The only place I ever felt remotely ok attempting to skateboard were underground parking lots. Even then, I never got the hang of it. But I tried to stay hip to the lingo, you know? So that when a skater says they want to do a Roastbeef Grab, I know they are talking about doing a trick in the air (in which they grab the heel side with the back hand through the legs) and not asking me to lunch.
Black for their center,
Warm yellow for their petals
A weed turns to gold.
A well kept conservation area, with sandy beaches and hiking trails, is just outside of Saskatoon. Around this time of year, it is also busy changing colours daily. Today's colour, I have concluded, looks much better in nature than on walls.
Leaves and fruit drop from
Trees, made into neat piles,
The first day of fall.
There is not much information out there about the history of this tile mosaic on the facade of what once was Hudson's Bay Co in Saskatoon, aside from the fact that it was preserved when they turned the building into lofts.
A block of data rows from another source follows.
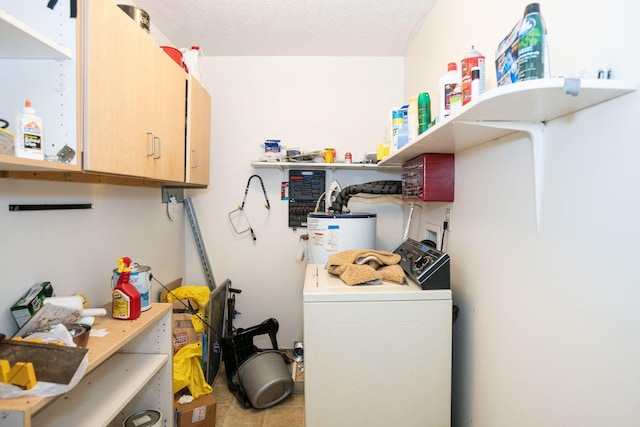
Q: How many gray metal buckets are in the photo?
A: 1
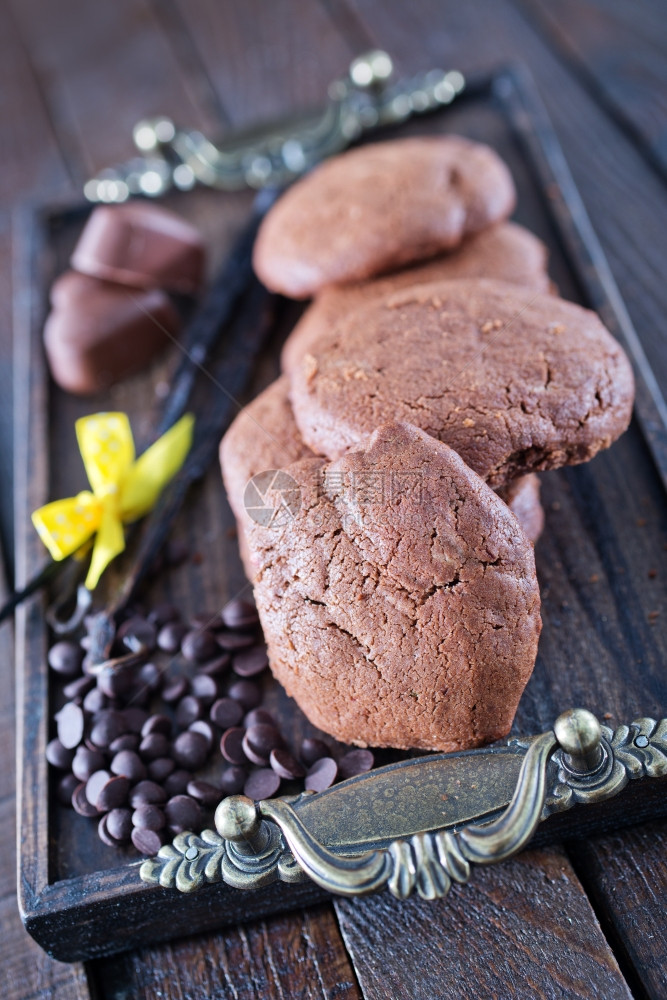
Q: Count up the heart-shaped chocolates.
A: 2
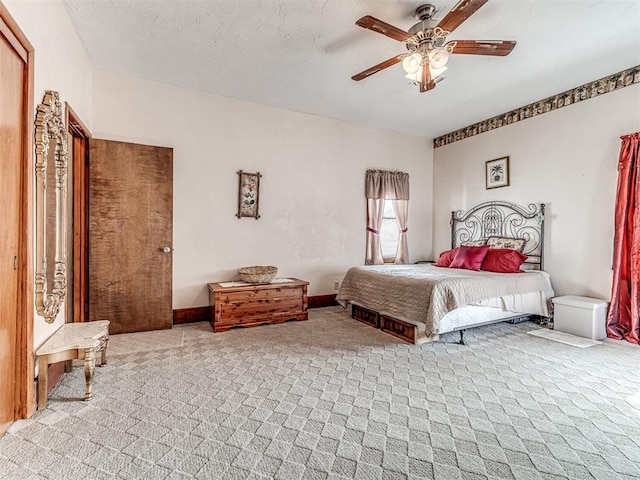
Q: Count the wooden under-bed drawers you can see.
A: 2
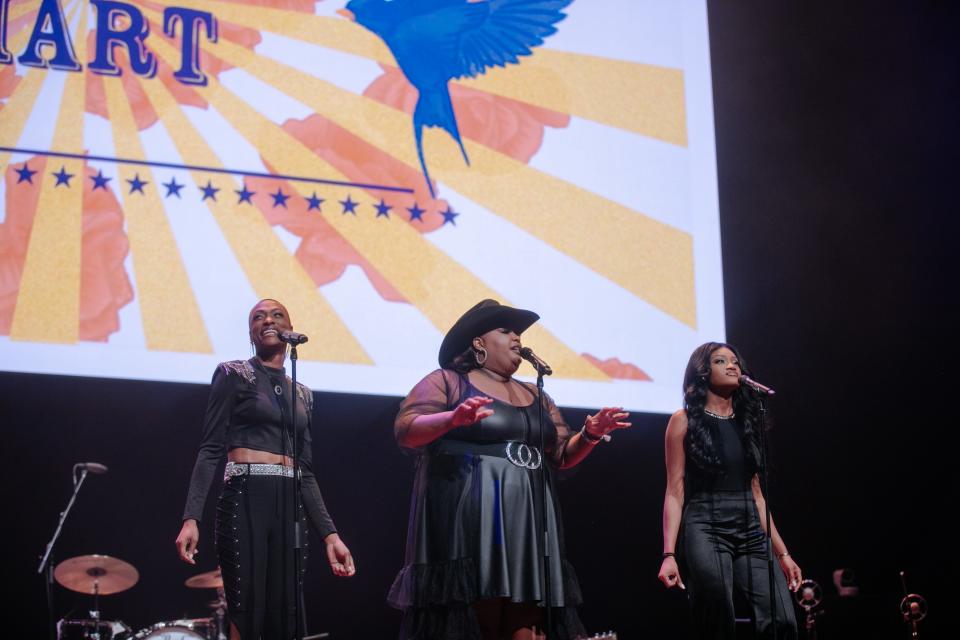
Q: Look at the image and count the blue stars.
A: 13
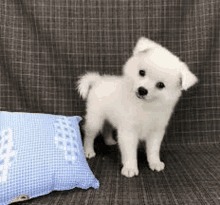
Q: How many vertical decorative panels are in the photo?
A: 2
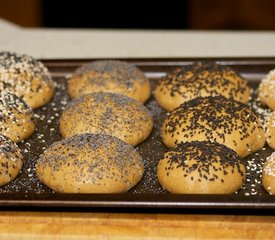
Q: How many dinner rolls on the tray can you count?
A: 12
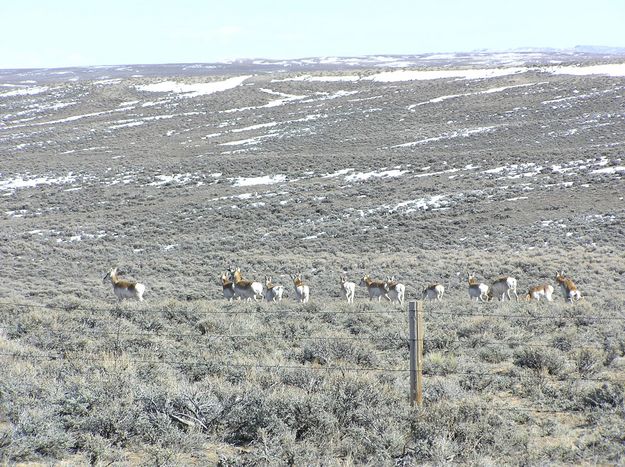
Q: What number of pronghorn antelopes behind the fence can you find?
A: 13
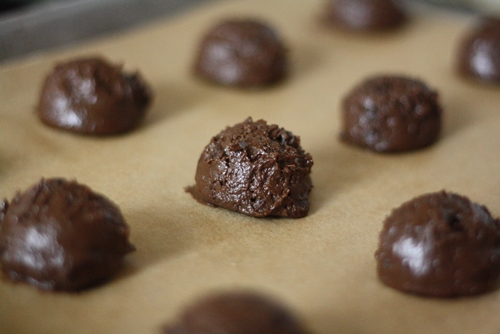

This aqua colour always stood out to me and I'm so glad to see it's still as vibrant as I remember it to be.
Peacocks and geese still roam in packs at the Forestry Farm Park & Zoo. The pink elephant coin operated ride, however, is no longer.
I don't know if this colour is the most accurate match to the South Saskatchewan River that runs through the city today, but if the feeling out here on this overcast Saturday had a colour, it would be this exactly...grey and blue, grasping for green.
The Gordon Oakes Redbear Student Centre on the University of Saskatchewan campus, completed in 2015, is an inclusive intercultural gathering place that brings together the teachings, traditions and cultures of the Aboriginal and non-Aboriginal peoples of Saskatchewan. This rust coloured cylinder (resembling a Richard Serra sculpture), located on the tunnel level, contains earth excavated from the site during construction of the building. It was installed upon instruction of elders who said traditional ceremonies that will be performed in the main hall should be done upon the earth. And I think there should be more spaces and places and ideas like this everywhere, for everybody, everyday.
Today's colour provided the opportunity to learn about the Canadian Light Source, opened in 2004 on the University of Saskatchewan campus AND to sneak in this sleek, shimmering silver metallic paint layer. The Synchrotron produces light by using radio frequency waves and powerful electro-magnets to accelerate electrons to nearly the speed of light. Energy is added to the electrons as they speed up so that, when the magnets alter their course, they naturally emit a very brilliant, highly focused light. Researchers observe the interaction between the light and matter in their sample
This bounty of pumpkins were used to create Dutch Growers annual pumpkin maze which opened this week! Go get lost in a labyrinth of gold haystacks and orange pumpkins!
I'm made to think the city marks the sprinklers with this hot pink spray paint to add some cheer to the dismal actuality that winter is approaching...to remind us to delight in the last few days of autumn before the chilly winter sets in.
Built in 1930, the Roxy Theatre's interior was decorated in a Spanish Villa style with the walls covered with small balconies, windows and towers- giving the impression of a quaint Spanish village. The atmospheric dark-blue painted ceiling (with twinkling lights set into the plaster) gives the impression of the night sky. But it was this gold velvet curtain I really wanted for today's closing colour. And the possibilities of a closed curtain...that something had just ended, or about to begin.